Seasonal structure and dynamics of sarcosaprophagous fauna on pig carrion in a rural area of Cordoba (Argentina): Their importance in forensic science
- Moira Battán Horenstein, Beatriz Rosso, Mª Dolores García
Four experiments, one in each season, were carried out during 2004 in a rural area of Córdoba, central Argentina. Two pigs (Sus scrofa L.), weighing approximately 8kg each, were used in each of the four experiments. The animals were killed by a sharp blow to the head and immediately placed in an appropriate arthropod trap. One pig was placed in the shade and the other under direct sunlight. This research was conducted to determine the seasonal structure and dynamics of arthropods that constitute the sarcosaprophagous community in a given area of the central region of Argentina. The decomposition process was divided into five stages: fresh, bloated, decay, advanced decay and dry. The duration of each stage varied in different seasons, showing that the temperature and humidity are the most important variables that influence this process. A total of 51,500 adults and 36,909 immature were collected. More than 80% of the specimens collected belong to Insecta, and within this, Diptera were the most abundant order. The flies were mainly represented by adults and immature of the following species: Chrysomya albiceps (Wiedemann) (Calliphoridae), Musca domestica Linnaeus (Muscidae) and Fannia femoralis (Stein) (Fanniidae).
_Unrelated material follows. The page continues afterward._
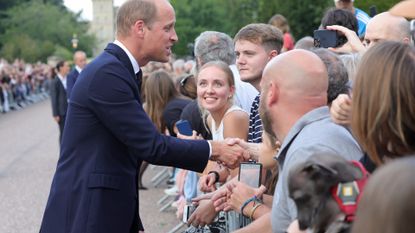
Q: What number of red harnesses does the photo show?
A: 1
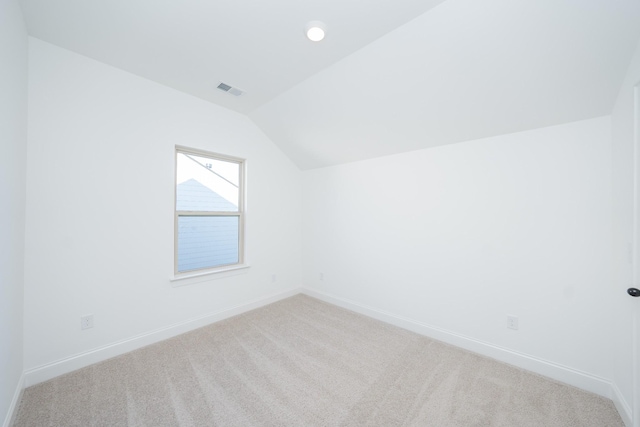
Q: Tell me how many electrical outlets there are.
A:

Coleoptera were mainly represented by adults and immature of the species Creophilus maxillosus (Linnaeus) (Staphylinidae) and Dermestes maculatus (Geer) (Dermestidae). More than 50% of hymenopteran fauna collected belong to Formicidae. The trophic levels associated with the decomposition of the remains included five categories: necrophagous, parasites and predators of the necrophagous species, omnivores, opportunists and adventives. During faunal succession a strong dominance of the necrophagous species of the family Calliphoridae and Muscidae was observed, mainly during the early stages of decay process in all seasons.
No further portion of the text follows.